(Counting comprehension data)
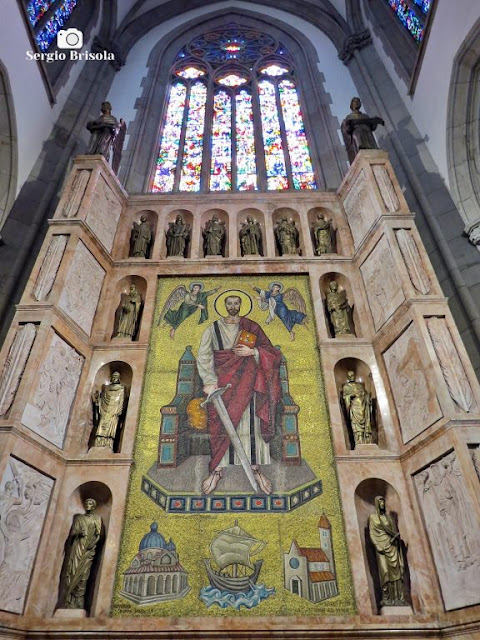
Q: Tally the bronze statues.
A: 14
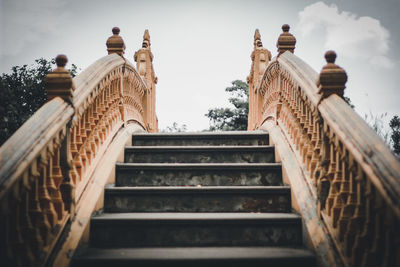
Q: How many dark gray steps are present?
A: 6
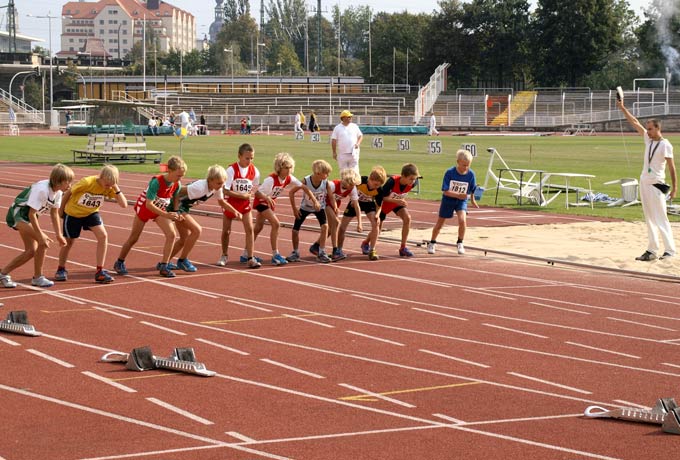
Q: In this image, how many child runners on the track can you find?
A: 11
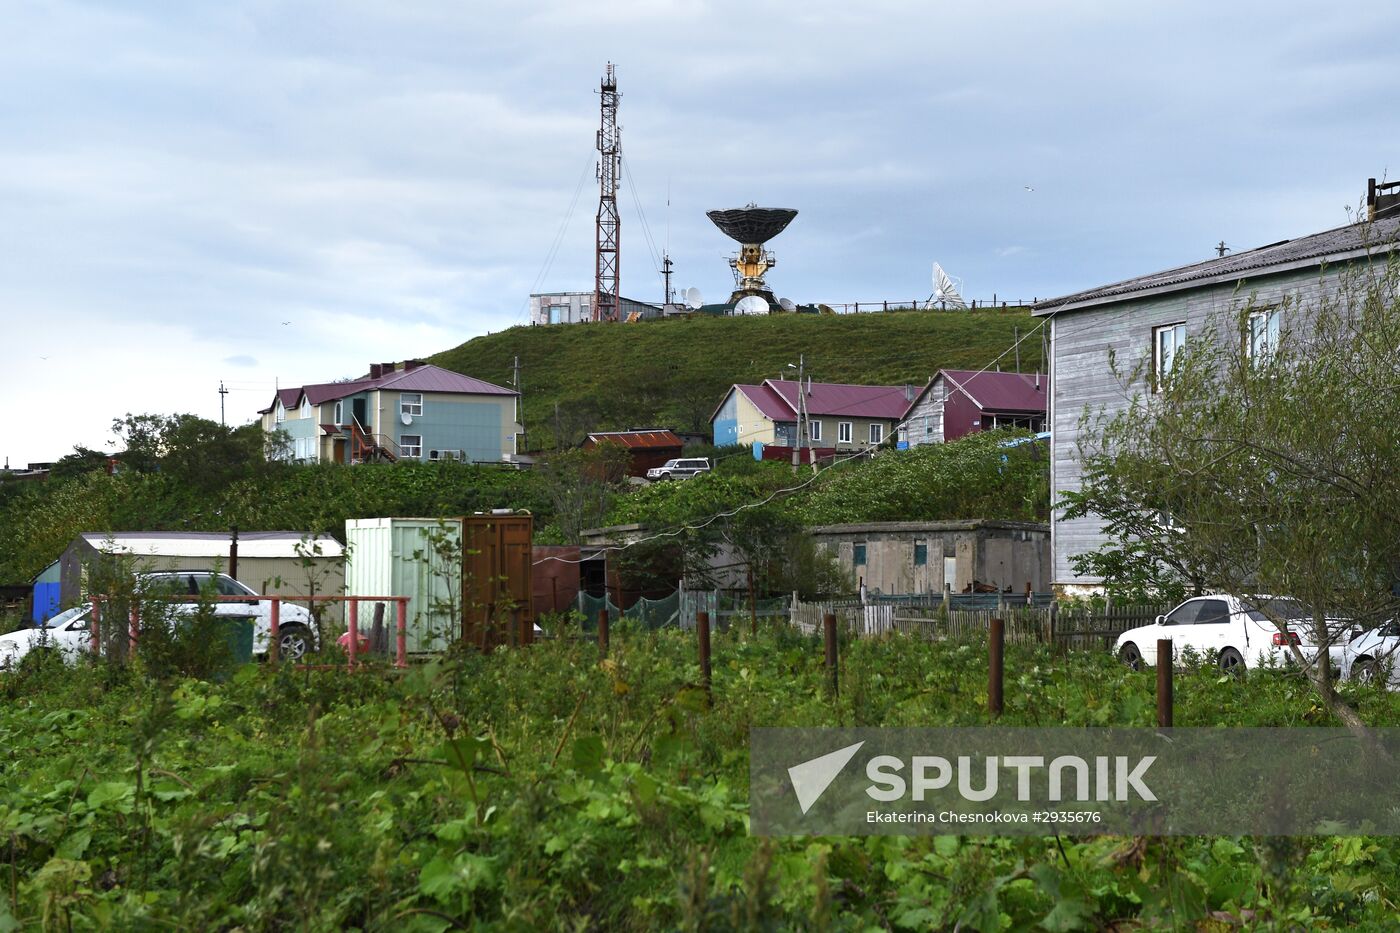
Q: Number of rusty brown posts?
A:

◆ **Work required**: Nothing but a number belongs in the answer: the number of lines above that contain "many".

◆ **Answer to this exercise**: 2